:: Instructions for the task ::
Hand back, word for word, the lines from the one containing "Q: Count the male footballers." to the end of the records, both included, and leave out pictures.

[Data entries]
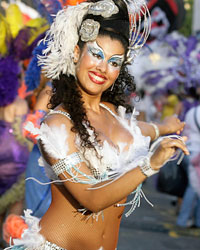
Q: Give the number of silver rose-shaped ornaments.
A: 2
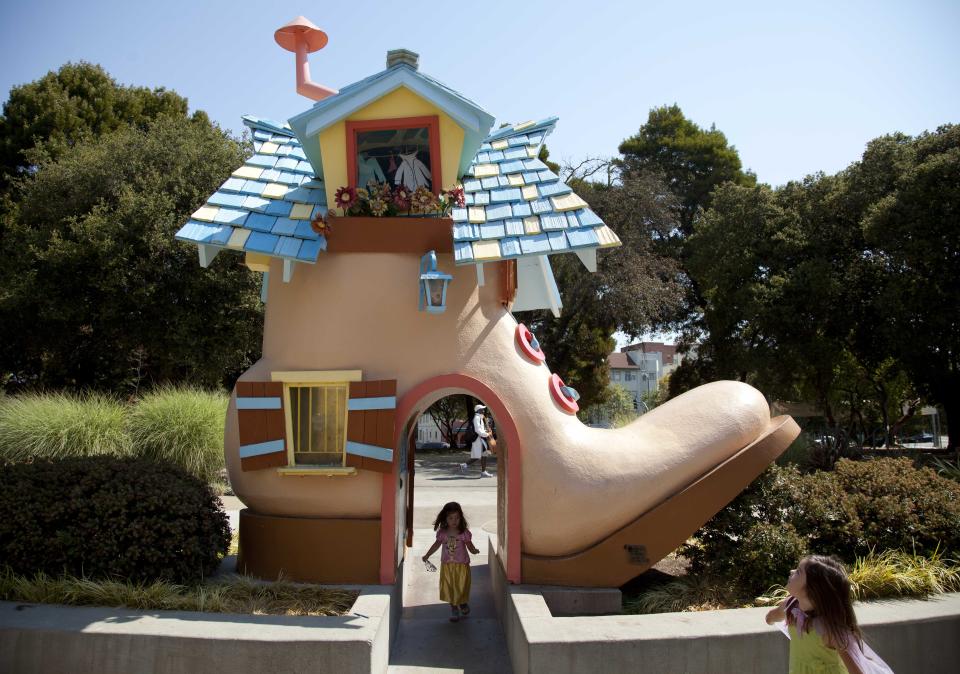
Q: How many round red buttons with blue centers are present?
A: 2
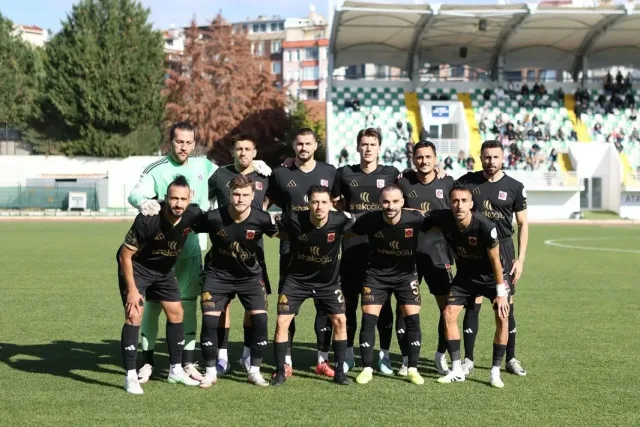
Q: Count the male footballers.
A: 11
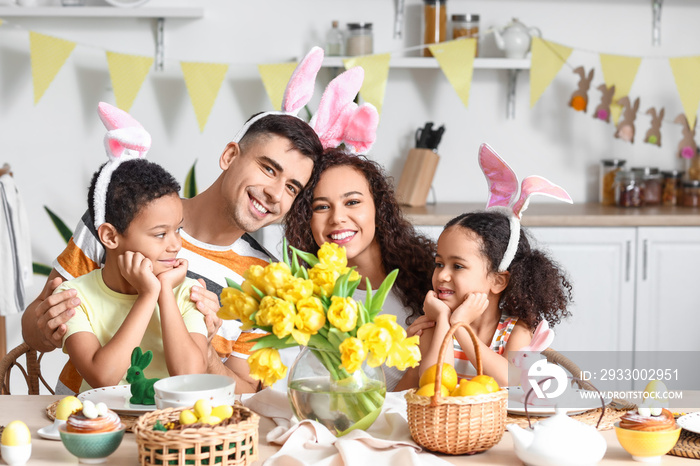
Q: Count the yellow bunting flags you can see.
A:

:: Exercise solution ::
Q: Count the male footballers.
A: 11
Q: Count the yellow bunting flags you can see.
A:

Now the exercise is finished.